If you are using Varnish 3 you can remove the Accept-Encoding logic. It is handled automatically now.

I’m also assuming you copied this from the default vcl_recv.
            ## Default request checks
            if (req.request != "GET" &&
                                    req.request != "HEAD" &&
                                    req.request != "PUT" &&
                                    req.request != "POST" &&
                                    req.request != "TRACE" &&
                                    req.request != "OPTIONS" &&
                                    req.request != "DELETE") {
            # Non-RFC2616 or CONNECT which is weird.
                        return (pipe);
            }
            if (req.request != "GET" && req.request != "HEAD") {
            # We only deal with GET and HEAD by default
                        return (pass);
            }
            if (req.request != "GET" && req.request != "HEAD") {
            # We only deal with GET and HEAD by default
                        return (pass);
            }

            ## Modified from default to allow caching if cookies are set, but not http auth
            if (req.http.Authorization) {
                        /* Not cacheable by default */
                        return (pass);
            }
I would personally get rid of it and let the default vcl_recv handle it.
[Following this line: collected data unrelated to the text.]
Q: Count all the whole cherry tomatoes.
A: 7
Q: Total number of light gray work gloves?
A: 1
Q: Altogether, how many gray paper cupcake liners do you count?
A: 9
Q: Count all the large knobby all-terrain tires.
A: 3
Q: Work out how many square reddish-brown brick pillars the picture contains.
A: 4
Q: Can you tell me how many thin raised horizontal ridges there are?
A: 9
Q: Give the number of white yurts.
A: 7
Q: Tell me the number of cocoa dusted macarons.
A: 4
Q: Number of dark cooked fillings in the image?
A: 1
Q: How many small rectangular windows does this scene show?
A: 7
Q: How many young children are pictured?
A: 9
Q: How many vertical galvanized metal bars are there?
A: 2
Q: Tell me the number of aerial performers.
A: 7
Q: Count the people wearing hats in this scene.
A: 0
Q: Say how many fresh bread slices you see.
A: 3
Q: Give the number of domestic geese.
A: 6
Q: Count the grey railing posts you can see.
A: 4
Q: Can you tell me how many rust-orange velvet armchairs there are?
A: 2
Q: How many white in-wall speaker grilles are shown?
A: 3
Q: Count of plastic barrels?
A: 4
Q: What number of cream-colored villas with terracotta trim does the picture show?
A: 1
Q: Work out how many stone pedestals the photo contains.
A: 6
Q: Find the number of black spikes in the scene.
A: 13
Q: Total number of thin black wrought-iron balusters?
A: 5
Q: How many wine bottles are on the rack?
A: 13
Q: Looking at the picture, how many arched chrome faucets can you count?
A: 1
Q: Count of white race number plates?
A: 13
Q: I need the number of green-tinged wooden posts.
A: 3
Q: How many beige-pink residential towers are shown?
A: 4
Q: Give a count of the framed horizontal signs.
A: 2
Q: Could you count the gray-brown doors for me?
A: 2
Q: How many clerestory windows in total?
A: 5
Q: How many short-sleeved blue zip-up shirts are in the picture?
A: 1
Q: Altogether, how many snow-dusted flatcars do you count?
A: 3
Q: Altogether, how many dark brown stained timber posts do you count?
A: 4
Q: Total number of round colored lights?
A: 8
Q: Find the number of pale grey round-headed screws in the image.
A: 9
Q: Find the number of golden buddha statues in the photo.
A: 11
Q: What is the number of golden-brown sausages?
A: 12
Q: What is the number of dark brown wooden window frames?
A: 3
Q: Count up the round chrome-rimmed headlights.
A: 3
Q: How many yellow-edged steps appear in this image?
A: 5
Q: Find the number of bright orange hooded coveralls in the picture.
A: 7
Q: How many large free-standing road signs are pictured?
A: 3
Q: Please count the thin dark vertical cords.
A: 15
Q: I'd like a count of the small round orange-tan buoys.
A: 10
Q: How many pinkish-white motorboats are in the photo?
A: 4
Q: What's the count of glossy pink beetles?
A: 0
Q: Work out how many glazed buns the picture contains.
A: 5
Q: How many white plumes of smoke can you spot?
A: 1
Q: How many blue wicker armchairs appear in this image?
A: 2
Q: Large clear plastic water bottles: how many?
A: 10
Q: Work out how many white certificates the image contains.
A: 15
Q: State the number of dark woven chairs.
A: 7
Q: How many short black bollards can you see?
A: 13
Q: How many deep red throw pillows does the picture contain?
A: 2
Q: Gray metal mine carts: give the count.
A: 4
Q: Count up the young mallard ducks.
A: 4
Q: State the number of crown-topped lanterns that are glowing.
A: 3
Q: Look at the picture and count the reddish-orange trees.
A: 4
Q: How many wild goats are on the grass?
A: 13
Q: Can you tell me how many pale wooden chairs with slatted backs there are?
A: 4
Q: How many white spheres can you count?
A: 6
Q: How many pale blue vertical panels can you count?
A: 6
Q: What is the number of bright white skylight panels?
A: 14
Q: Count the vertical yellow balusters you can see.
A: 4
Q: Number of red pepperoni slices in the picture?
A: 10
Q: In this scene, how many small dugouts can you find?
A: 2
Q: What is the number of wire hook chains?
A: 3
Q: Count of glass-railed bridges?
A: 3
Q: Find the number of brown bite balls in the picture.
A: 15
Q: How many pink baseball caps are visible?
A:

You also have a comment
## Modified from default to allow caching if cookies are set, but not http auth
This is not actually happening. At the end of your vcl_recv you don’t do a return (lookup) so the default vcl_recv runs anyway and it will pass if any cookie is present.  If you really want to cache responses with a cookie you should take a look at https://www.varnish-cache.org/trac/wiki/VCLExampleCachingLoggedInUsers. But be careful of what you cache.

Also if you know your backend only responds to specific cookies you can look at the regexp at https://www.varnish-cache.org/docs/3.0/tutorial/cookies.html and strip off all the cookies except the ones you care about.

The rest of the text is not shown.